WORK TO BE COMPLETED: Restate the listing below word for word; no picture is to be carried over.

--- START ---

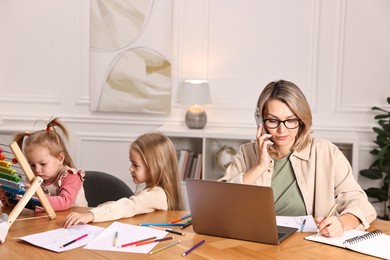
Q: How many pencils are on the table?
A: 12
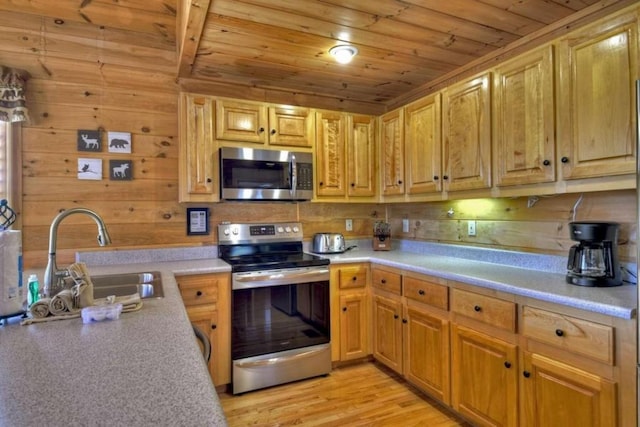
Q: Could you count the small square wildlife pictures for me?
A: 4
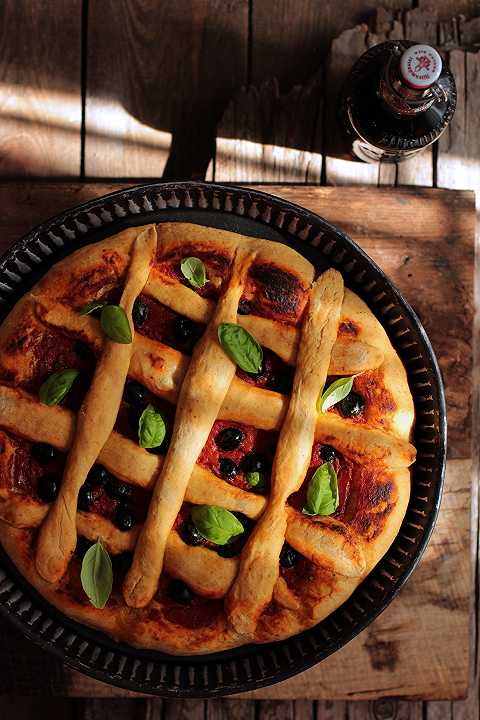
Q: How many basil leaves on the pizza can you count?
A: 11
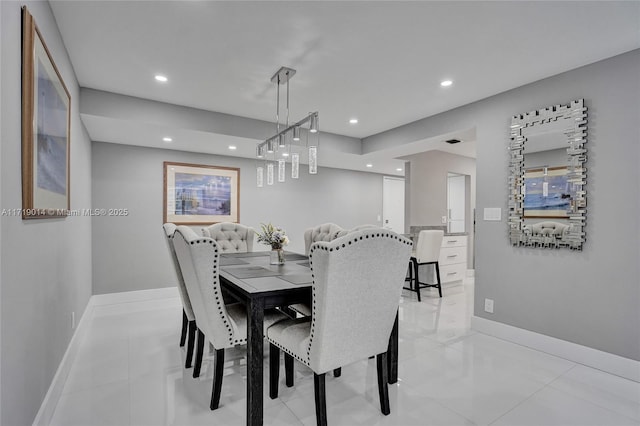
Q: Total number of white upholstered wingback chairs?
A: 6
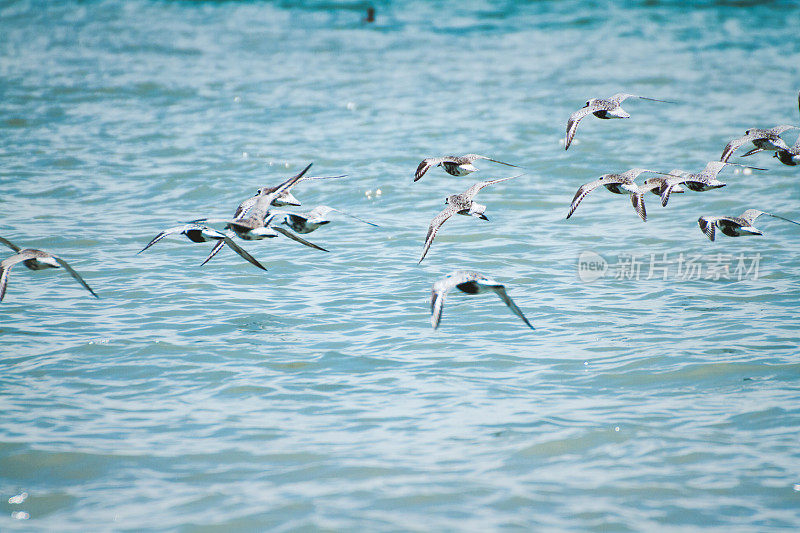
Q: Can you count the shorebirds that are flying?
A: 15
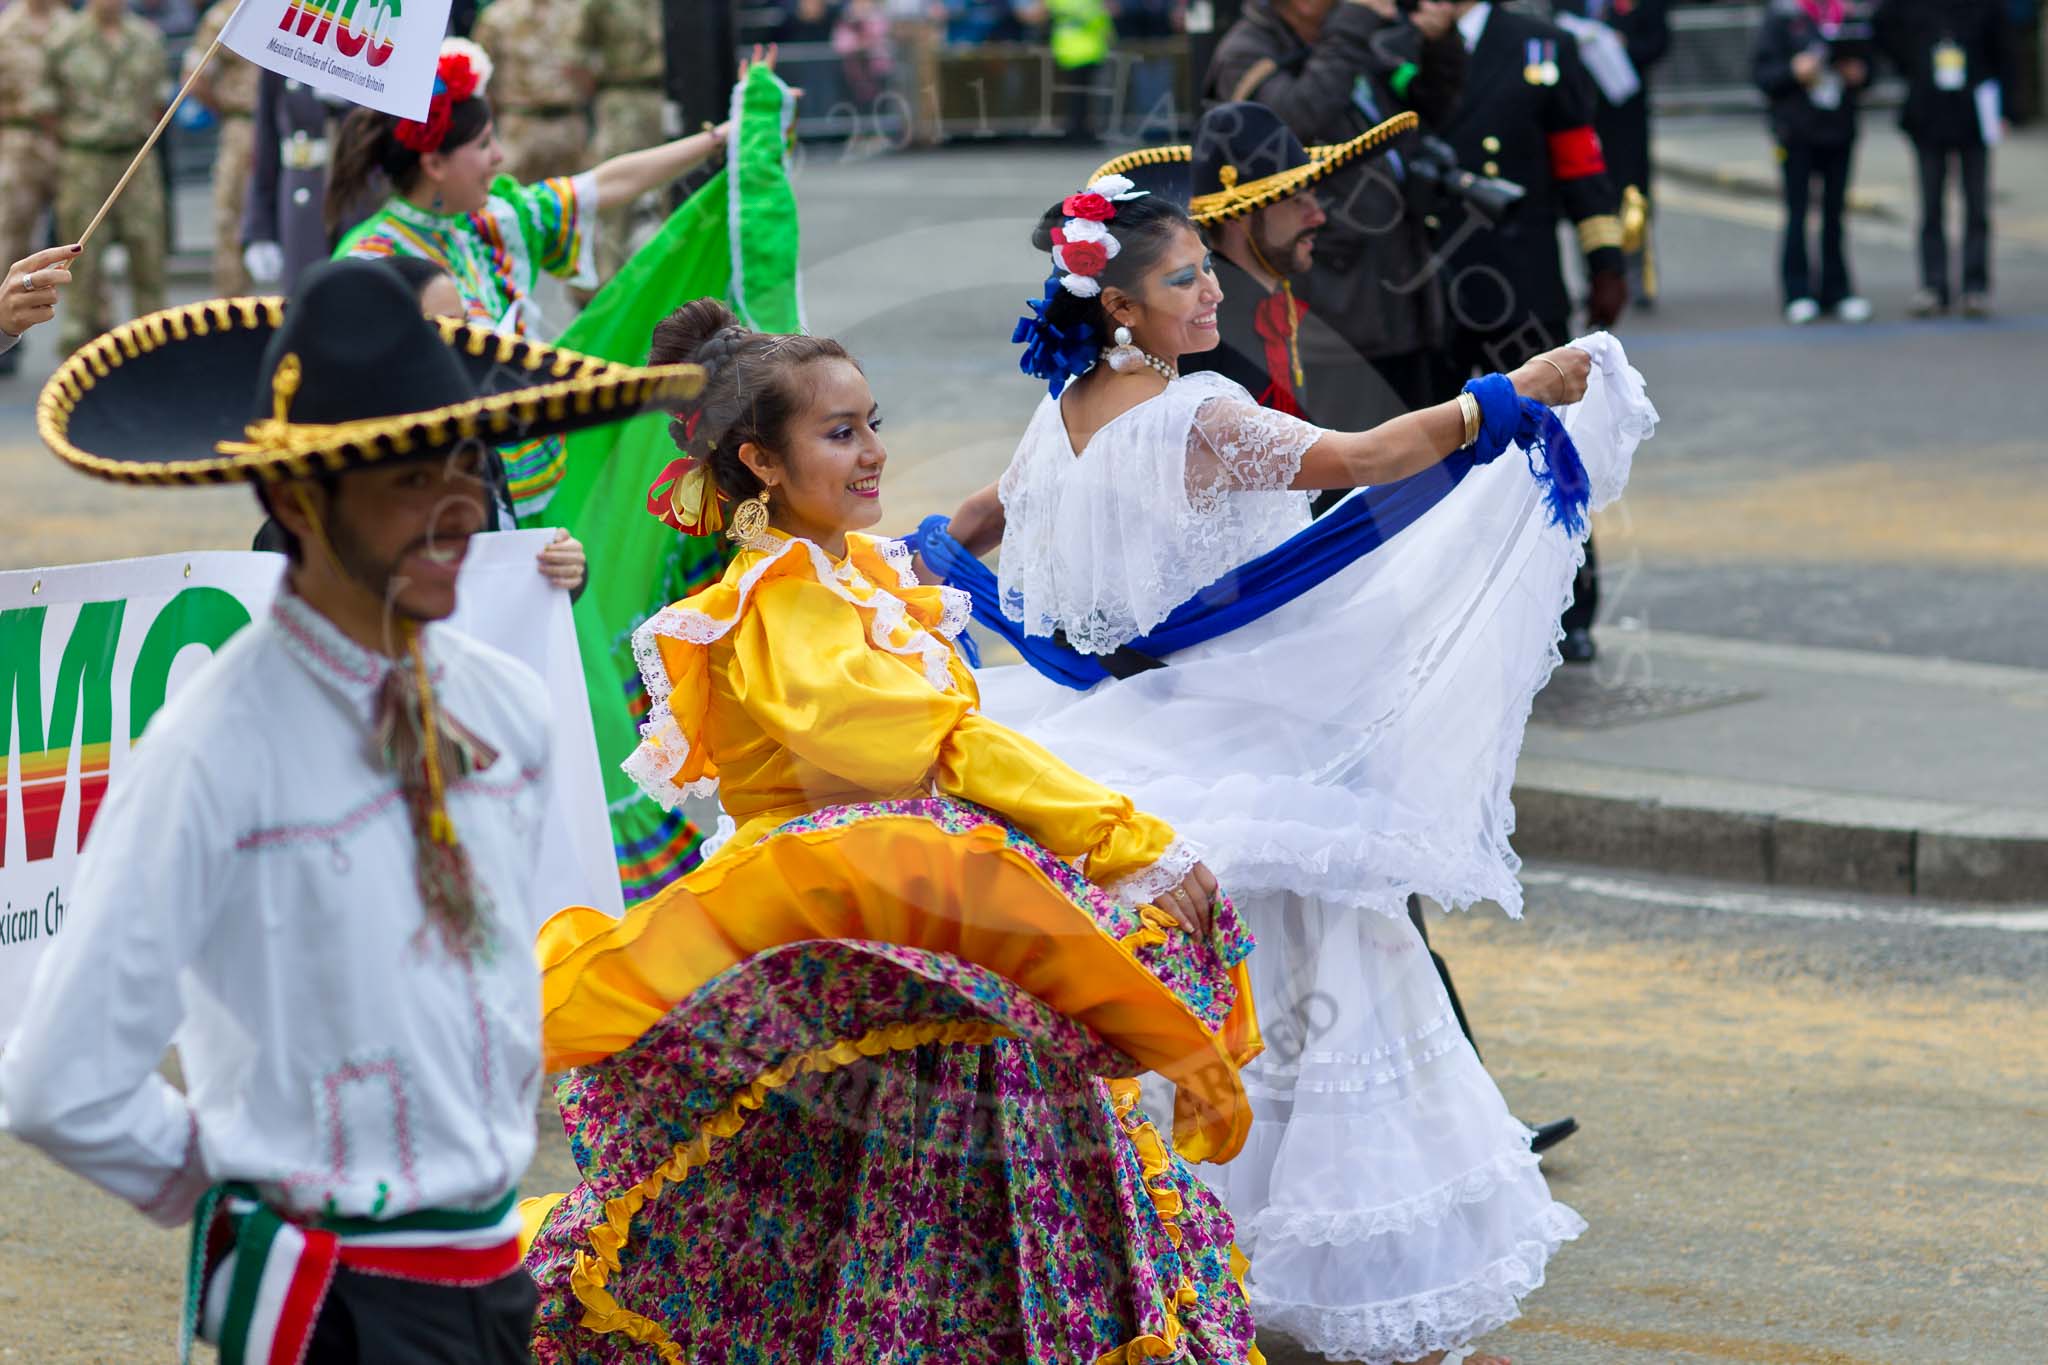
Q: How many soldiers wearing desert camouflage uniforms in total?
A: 5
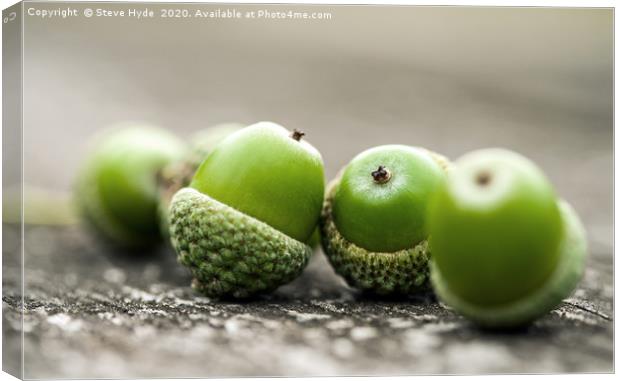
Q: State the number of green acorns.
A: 5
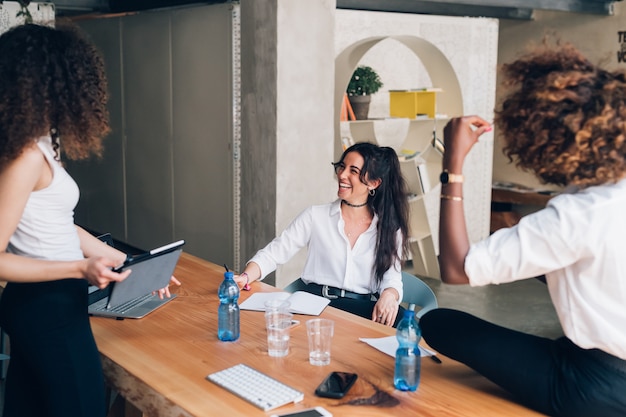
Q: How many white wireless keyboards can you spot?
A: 1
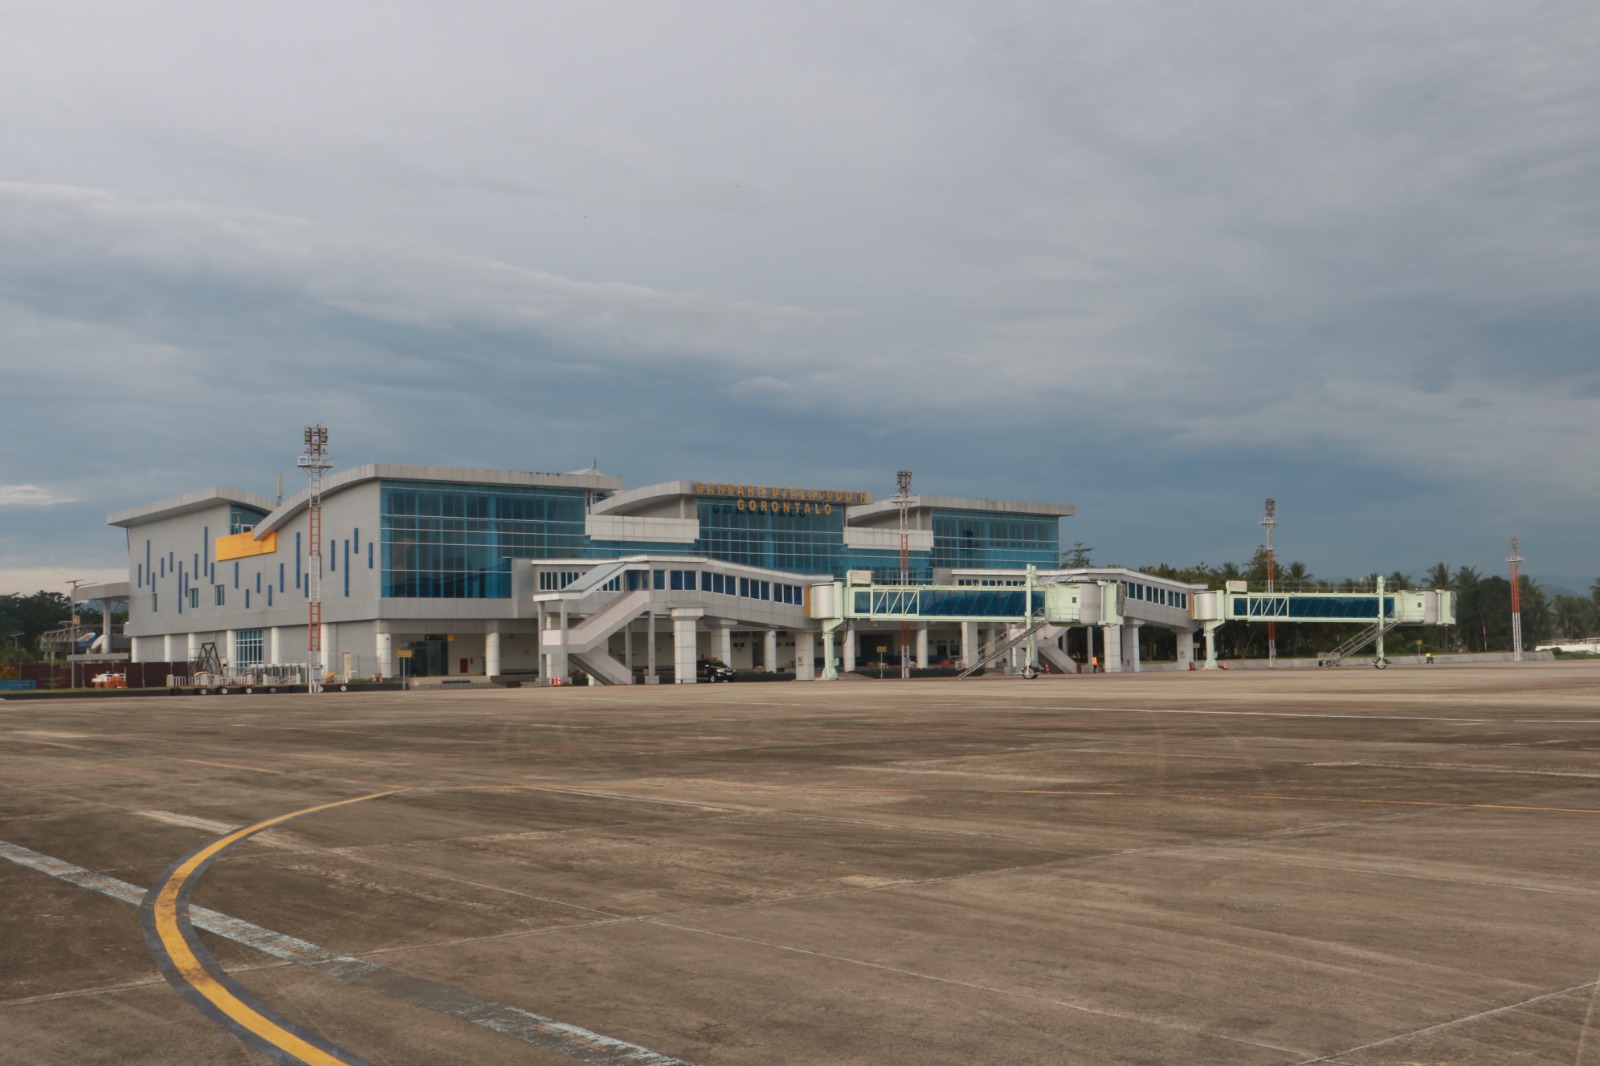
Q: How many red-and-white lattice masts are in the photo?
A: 4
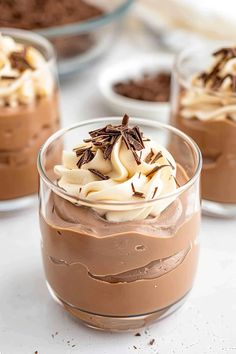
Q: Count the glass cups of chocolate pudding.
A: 3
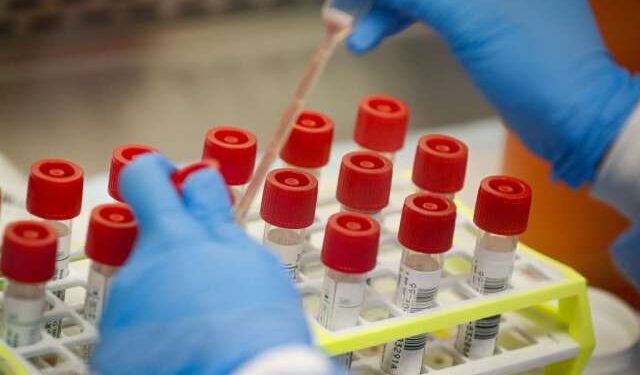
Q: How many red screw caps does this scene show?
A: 14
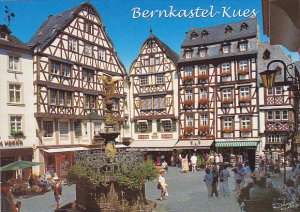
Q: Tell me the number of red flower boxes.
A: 12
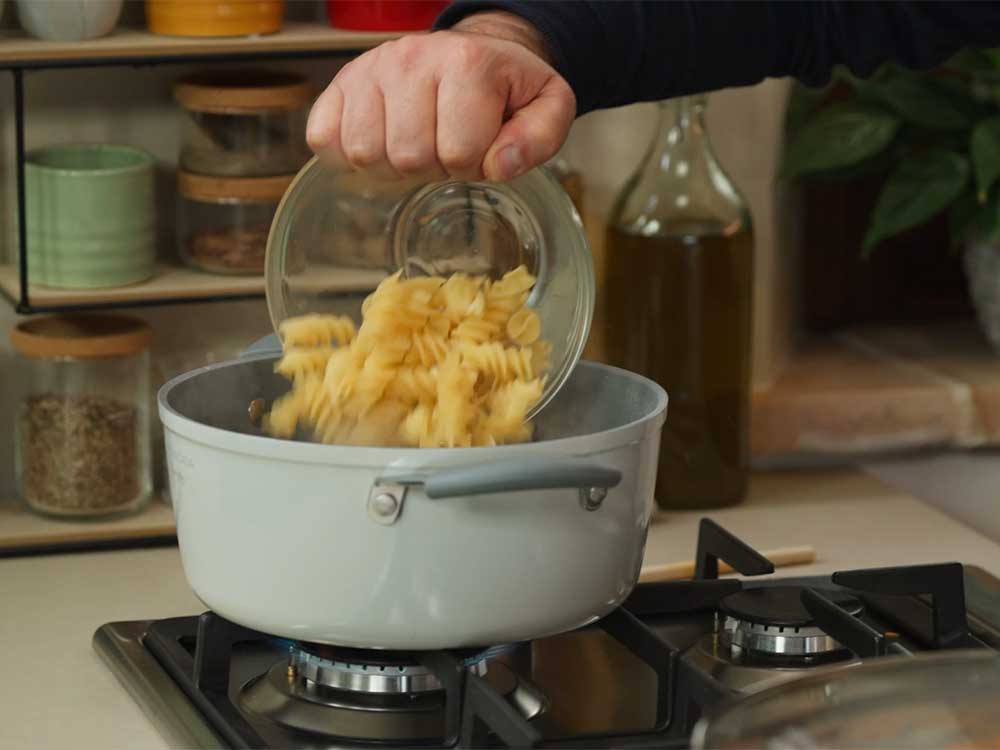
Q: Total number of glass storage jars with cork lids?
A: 3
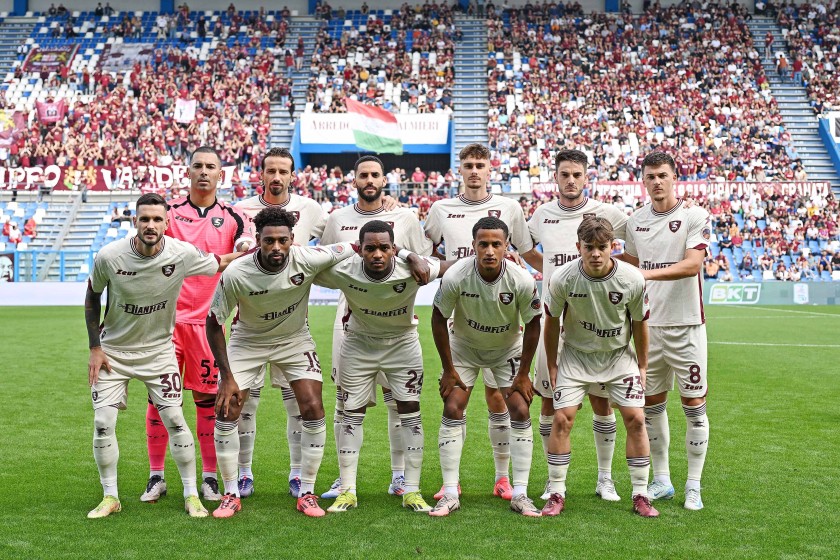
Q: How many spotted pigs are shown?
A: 0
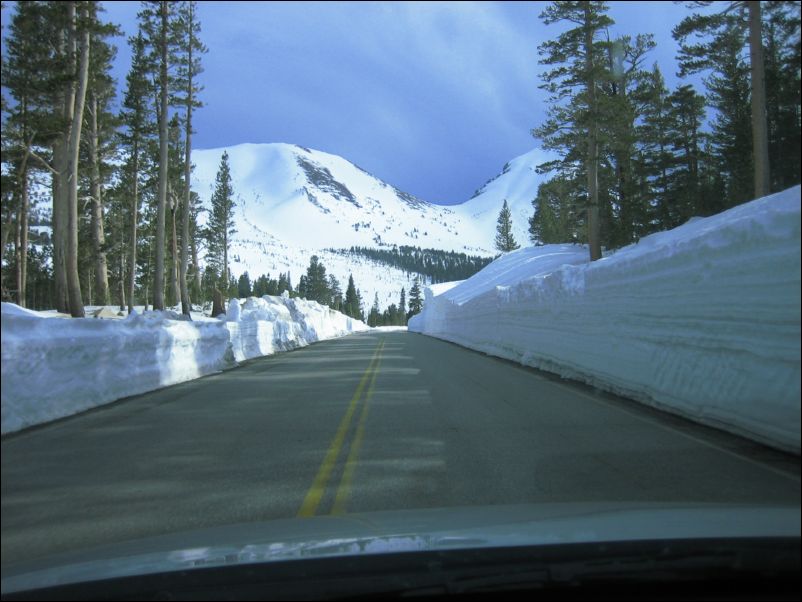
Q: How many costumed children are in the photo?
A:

--- END ---

COMPLETED TASK:
Q: How many pencils are on the table?
A: 12
Q: Could you count the small square wildlife pictures for me?
A: 4
Q: How many basil leaves on the pizza can you count?
A: 11
Q: Total number of white upholstered wingback chairs?
A: 6
Q: Can you count the shorebirds that are flying?
A: 15
Q: How many soldiers wearing desert camouflage uniforms in total?
A: 5
Q: State the number of green acorns.
A: 5
Q: How many white wireless keyboards can you spot?
A: 1
Q: How many red-and-white lattice masts are in the photo?
A: 4
Q: Count the glass cups of chocolate pudding.
A: 3
Q: How many red screw caps does this scene show?
A: 14
Q: Tell me the number of red flower boxes.
A: 12
Q: Total number of glass storage jars with cork lids?
A: 3
Q: How many spotted pigs are shown?
A: 0
Q: How many costumed children are in the photo?
A:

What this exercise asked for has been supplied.